** Input follows **

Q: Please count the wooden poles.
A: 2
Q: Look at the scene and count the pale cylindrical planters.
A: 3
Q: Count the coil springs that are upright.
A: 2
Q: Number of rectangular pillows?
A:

** End of Input **
** Input follows **

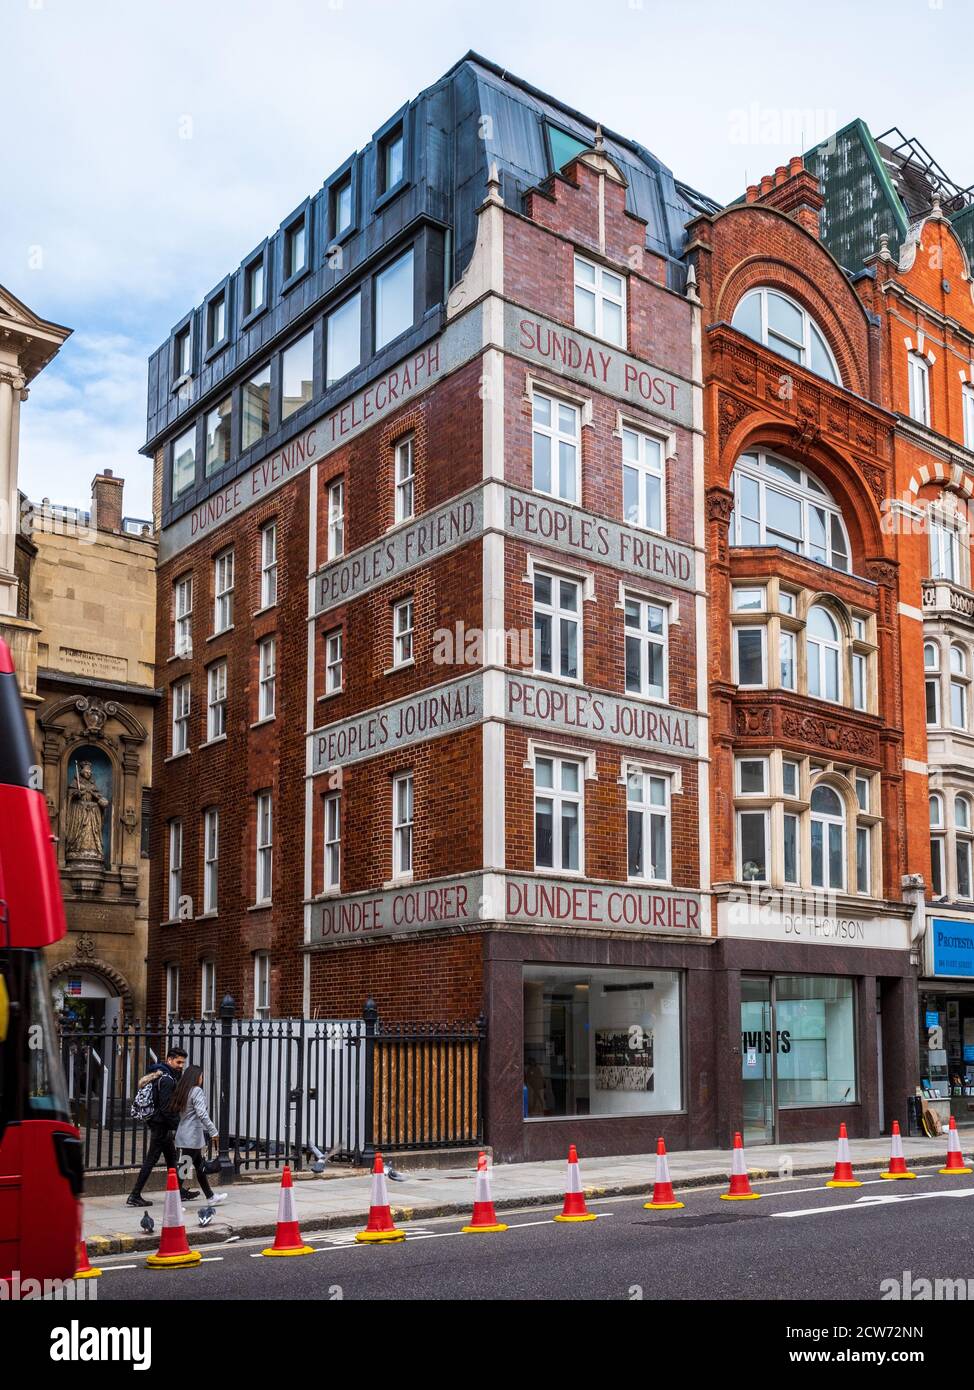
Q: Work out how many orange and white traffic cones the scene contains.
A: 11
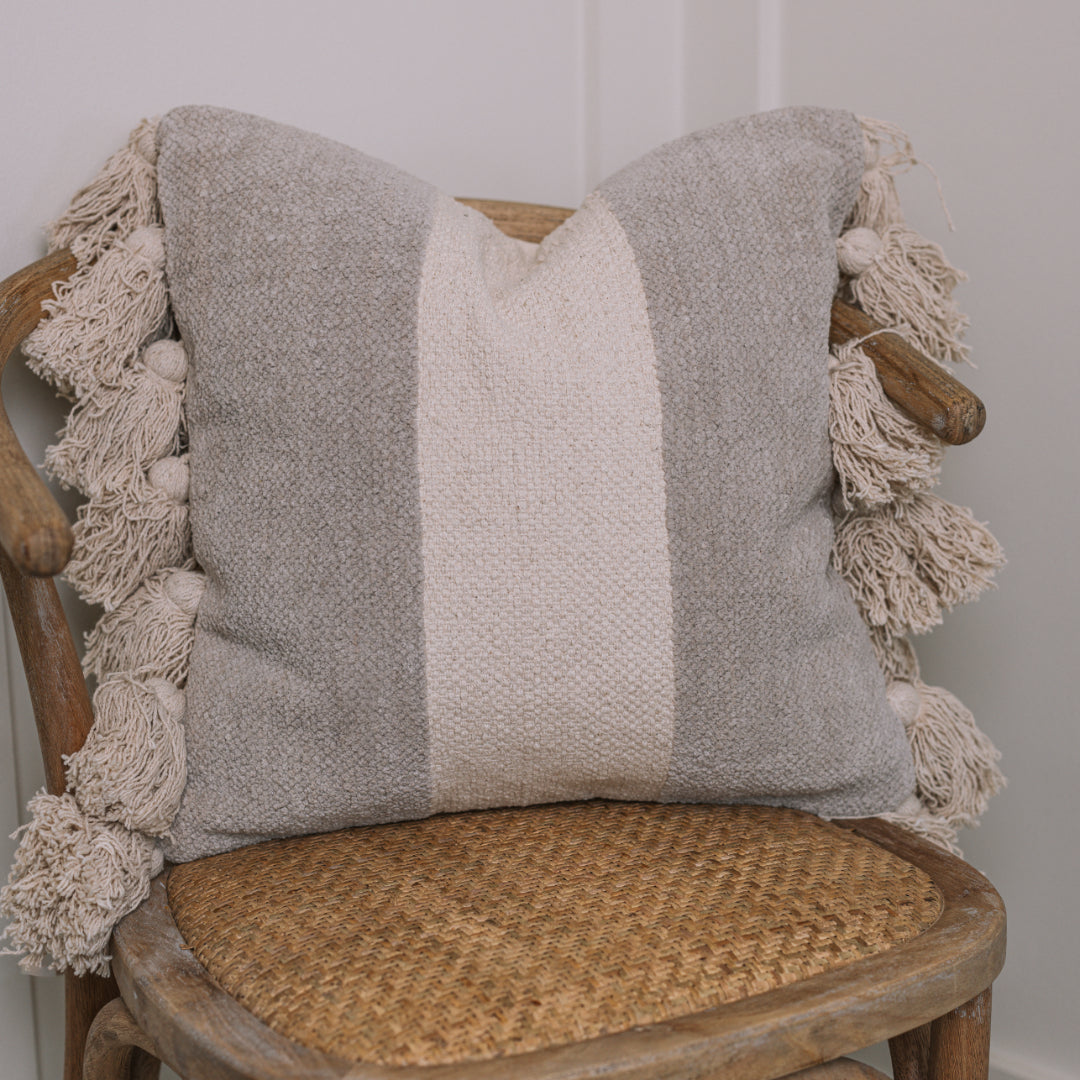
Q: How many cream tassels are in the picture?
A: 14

** End of Input **

- _Action item_
Which lines of the records above hold the word "many"? Copy each one out.

- _Exercise solution_
Q: Work out how many orange and white traffic cones the scene contains.
Q: How many cream tassels are in the picture?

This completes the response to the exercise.